ORION TELESCOPES PURSUES MEADE INSTRUMENTS AND CHINESE TELESCOPE MANUFACTURER NINGBO SUNNY FOR ALLEGED PRICE FIXING AND COLLUSION

LAWSUIT AIMS TO PROTECT U.S. CONSUMERS FROM ANTI-COMPETITVE ACTIVITY

California-based Orion Telescopes and Binoculars has filed legal proceedings to address alleged price fixing and collusion by Chinese telescope manufacturer Ningbo Sunny, affiliate of publicly-traded Sunny Optical Technology (Group) Company Limited (SNPTF:USOTC), and its wholly-owned subsidiary Meade Instruments.

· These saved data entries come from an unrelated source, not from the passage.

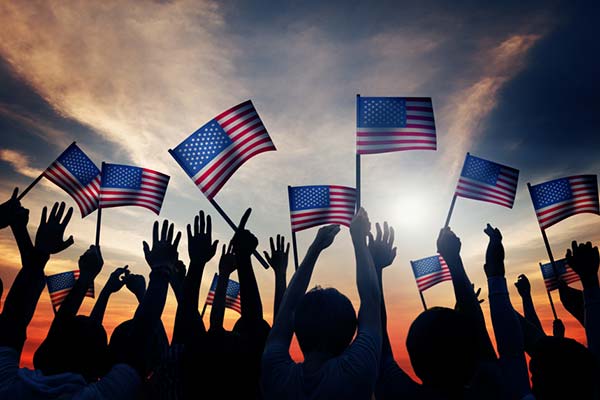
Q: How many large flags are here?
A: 7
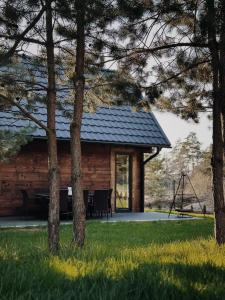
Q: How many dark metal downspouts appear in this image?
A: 1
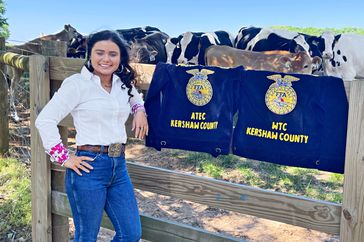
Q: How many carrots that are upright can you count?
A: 0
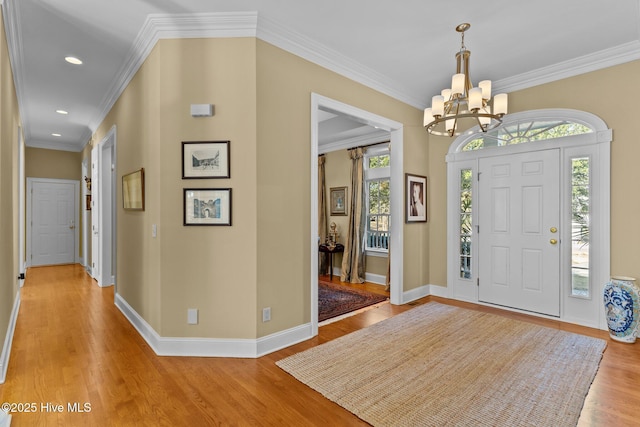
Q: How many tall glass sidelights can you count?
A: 2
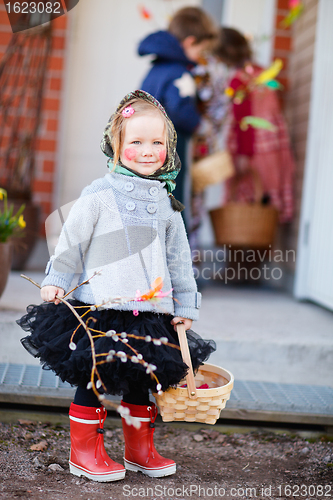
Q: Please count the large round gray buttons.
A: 4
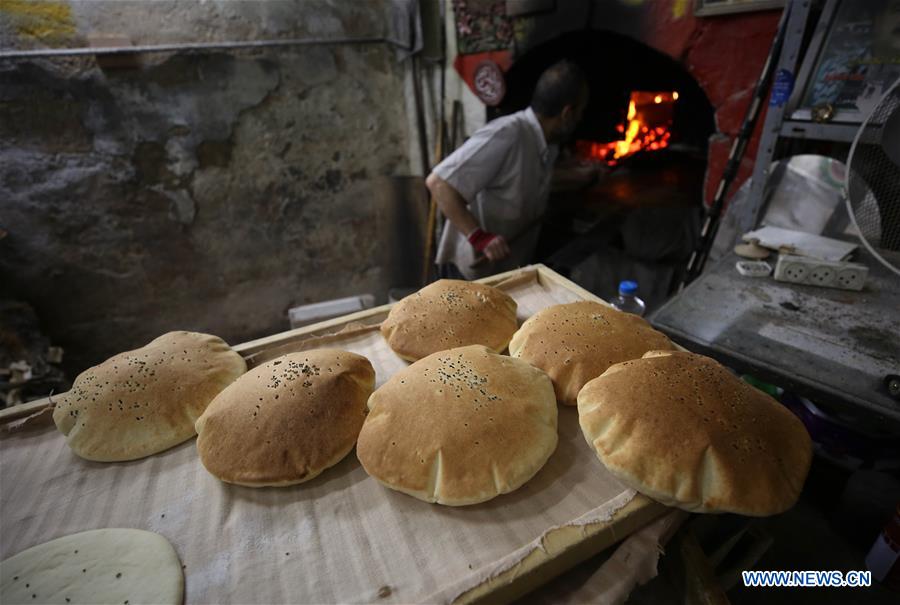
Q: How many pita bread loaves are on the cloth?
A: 6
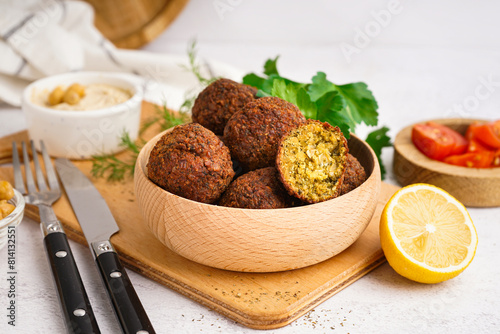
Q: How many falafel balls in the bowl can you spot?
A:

Orion is the last major world-wide independent telescope brand, and is owned and operated by its California employees.  In an amended antitrust complaint, Orion has identified Ningbo Sunny and Meade as colluding with other Chinese manufacturers to fix prices and engage in retaliatory trade aimed at eliminating U.S.-based competition in the telescope market.

Orion’s suit alleges that the conspirators have caused US consumers to pay more for telescopes and eliminated consumer choice, including through the “systematic acquisition of key U.S. distributors and brands to create a vertically integrated manufacturing, distribution, and sales conglomerate.”  The complaint states that
“In 2013, Ningbo Sunny colluded … to acquire Meade despite U.S. regulators’ concerns regarding such combinations, and that this is precisely what the U.S. Federal Trade Commission (“FTC”) sought to prevent years ago when it blocked the concentration of foreign telescope manufacturers and brands in the United States.”  Meade’s website omits that it is now 100% owned by Ningbo Sunny.

Orion’s recent court filings seek to compel Ningbo Sunny and Meade to turn over critical documents regarding their collusion with third parties.  Orion’s President, Peter Moreo, stated, “The information we seek from Ningbo Sunny and Meade is important.  More and more U.S. companies are facing unfair competition from their own suppliers overseas.  We are up against huge interests, but filed the action to help protect consumers.  Defendants are hurting the ability of independent U.S. brands to fairly compete.  I am afraid this is part of a far greater game being played by foreign manufacturers, particularly those in China, to hijack American brands.”

Orion’s complaint seeks over $5 million in compensatory damages, treble and punitive damages of at least $15 million, injunction against further anti-competitive conduct, divestiture of assets defendants are alleged to have illegally obtained, and attorney’s fees and costs.